Ann Cheng: I think it's really helping delay the purchase of private vehicles in some cases.  But unfortunately back to the, you know, the housing side of the equation, well, how many homes are affordable to Lyft and Uber drivers? Well it turns out, many drivers are coming all the way from Sacramento in the Central Valley.  And so --

Greg Dalton:  Hundred miles away.  Some 80 miles away.

Ann Cheng:  Right, right.  Hundred, right, hundred miles away.  And, you know, is that really a tenable solution and interestingly actually we have a project, a GreenTRIP certified project.  And GreenTRIP is a certification similar to LEED that we’ve created at TransForm that supports low traffic, low parked housing.  And one project in Berkeley, we helped them support zero car parking, instead, they're offering free transit passes for 40 years, a bike kitchen. But it turns out that their set aside of affordable units when we asked like, oh so who's living in those and it turns out their Uber and Lyft drivers.  

Greg Dalton:  We’re talking about climate change and affordable housing with Ann Cheng, transportation expert with TransForm. Rachel Swan from the San Francisco Chronicle,  Isela Gracian, president of the East L.A. Community Corporation. and Scott Wiener, California State Senator.  I’m Greg Dalton. 

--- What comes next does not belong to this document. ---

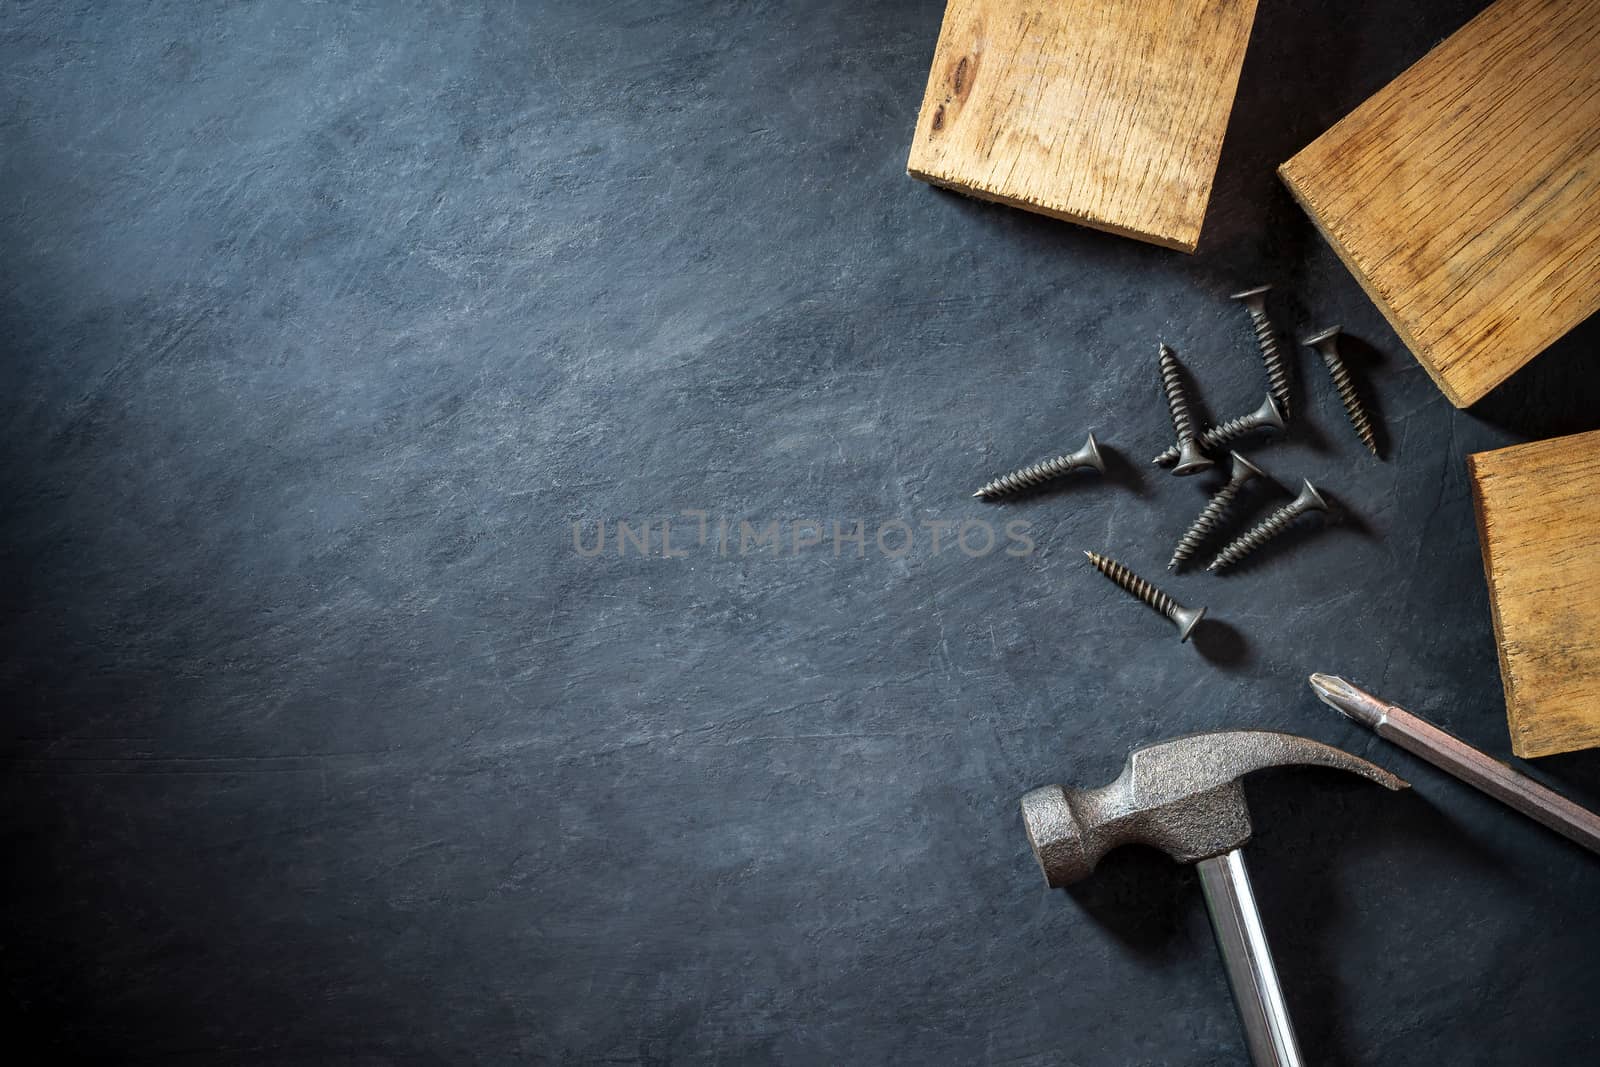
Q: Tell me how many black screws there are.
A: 8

Senator Wiener, this idea of transit oriented development has been around for a few decades. Why is it so hard, it sounds logical, walkable communities and yet it just seems like it's, why does it take so long why is it so hard?

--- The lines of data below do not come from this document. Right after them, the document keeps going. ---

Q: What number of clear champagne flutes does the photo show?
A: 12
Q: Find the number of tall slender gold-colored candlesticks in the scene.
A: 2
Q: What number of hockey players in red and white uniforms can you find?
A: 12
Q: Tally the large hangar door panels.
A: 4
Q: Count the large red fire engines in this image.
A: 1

Scott Wiener: It’s, you know, it’s not surprising.  We’re talking about changing the look and feel of neighborhoods.  People say, “I moved into a neighborhood that was single-family homes. I don’t want apartment buildings in my neighborhood.  I moved into a neighborhood where everything is really spread out and nothing is taller than 20, 25 feet tall.  I don't want anything taller than that.” And we've gotten used to in California housing patterns just spreading out and spreading out and covering up farmland and having people commute two hours it’s just the way it is.  And when you say, “Hey let's instead focus more of our growth and more of our housing around transit in or near job centers,” it means physical change in the neighborhood that people rebelling on and that’s why it's incredibly hard.

Greg Dalton:  Also Senator Wiener, as you look around the country what cities are doing this right?  What cities do you look to and say, ah, they’re facing these pressures, and they're having the balance of allowing capital to come in without people getting pushed around.  Do you see any?

Scott Wiener: I mean,  Seattle which is experiencing some really severe problems that are California-like has been I think --

Greg Dalton: Too California-like for their taste.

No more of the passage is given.